“Vor- Ort- Beratung”- Hilfestellung für jeden Eigenheimbesitzer
Beratung tut Not und auch der Gesetzgeber will jeden animieren, aktiv etwas für den Umweltschutz zu unternehmen. Doch will nicht jeder allein auf den Kosten sitzen bleiben, die damit verbunden sind, wenn es um das Energieeinsparen geht. Der Einsatz erneuerbarer Energien nimmt einen besonderen Stellenwert ein, doch wer will sich schon gern entscheiden, ohne vorher einen professionellen Rat eingeholt zu haben?
Der Fachmann kann grundsätzlich Auskunft darüber geben, wo in der Immobilie das Geld zum Fenster hinaus gefeuert wird. Auch der Zeitgenosse, der neu bauen will, muss sich rechtzeitig informieren, um Fördergelder nutzen zu können. Eine „Vor- Ort- Beratung“ kann enorm weiter helfen. Dieses Angebot wird umso attraktiver, wenn man weiß, dass der Bund mit Förderungen unter die Arme greifen kann. Seit dem 1. Mai 2008 wurden die Förderungen nochmals erhöht. Bis zu diesem Zeitpunkt lockten Beratungszuschüsse für Ein- und Zweifamilienhäuser in Höhe von 175 Euro; für Mehrfamilienhäuser, die wenigstens drei Wohneinheiten aufwiesen, waren 250 Euro drin. Nun wurden diese Förderungen erhöht, sodass nun 300, bzw. 360 Euro in Aussicht gestellt werden.

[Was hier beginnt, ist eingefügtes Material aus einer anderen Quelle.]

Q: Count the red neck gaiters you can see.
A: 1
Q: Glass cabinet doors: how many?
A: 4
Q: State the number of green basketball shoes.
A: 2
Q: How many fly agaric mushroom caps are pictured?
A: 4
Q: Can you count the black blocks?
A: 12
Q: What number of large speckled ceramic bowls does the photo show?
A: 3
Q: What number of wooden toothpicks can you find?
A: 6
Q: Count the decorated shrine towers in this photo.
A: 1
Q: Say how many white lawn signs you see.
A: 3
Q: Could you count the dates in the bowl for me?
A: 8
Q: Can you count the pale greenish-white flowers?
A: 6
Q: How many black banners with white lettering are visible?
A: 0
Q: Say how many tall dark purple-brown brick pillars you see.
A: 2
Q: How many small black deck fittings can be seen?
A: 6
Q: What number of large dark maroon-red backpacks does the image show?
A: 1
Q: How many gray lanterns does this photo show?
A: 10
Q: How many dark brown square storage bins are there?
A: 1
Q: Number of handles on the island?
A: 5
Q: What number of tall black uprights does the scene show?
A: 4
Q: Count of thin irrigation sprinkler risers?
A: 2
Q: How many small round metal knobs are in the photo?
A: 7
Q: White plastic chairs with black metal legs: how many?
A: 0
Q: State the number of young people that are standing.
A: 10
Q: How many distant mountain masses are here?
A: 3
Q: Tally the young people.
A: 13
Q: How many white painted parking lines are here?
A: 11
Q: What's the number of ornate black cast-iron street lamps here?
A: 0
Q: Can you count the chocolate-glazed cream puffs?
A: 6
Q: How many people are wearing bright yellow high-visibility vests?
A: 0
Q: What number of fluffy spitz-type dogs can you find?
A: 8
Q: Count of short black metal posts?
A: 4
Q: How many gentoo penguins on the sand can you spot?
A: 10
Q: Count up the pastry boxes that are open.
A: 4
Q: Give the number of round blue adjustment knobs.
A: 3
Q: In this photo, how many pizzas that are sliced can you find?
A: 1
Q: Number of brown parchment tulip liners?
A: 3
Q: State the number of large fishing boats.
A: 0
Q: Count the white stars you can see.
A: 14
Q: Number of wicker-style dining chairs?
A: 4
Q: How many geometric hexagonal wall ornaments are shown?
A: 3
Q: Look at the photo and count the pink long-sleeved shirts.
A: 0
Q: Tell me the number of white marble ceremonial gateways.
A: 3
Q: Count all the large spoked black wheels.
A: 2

Zu den Vorzügen des „Vor-Ort- Beratung“ gehört überdies, dass auch der bauliche Wärmeschutz und gleichzeitig die Wärmeerzeugung auf den Prüfstand kommen. Zudem sind auch die Warmwasserbereitung sowie das Nutzen regenerativer Energien eingeschlossen. Am Ende der Beratung wird ein Bericht erstellt, der alle Details erläutert, damit der Immobilienbesitzer gezielt seine Maßnahmen realisieren lassen kann. Energieberater lassen sich unter anderem im Internet finden; auch der Fachmann in Sachen Heizungsmontage kann einen Experten nennen.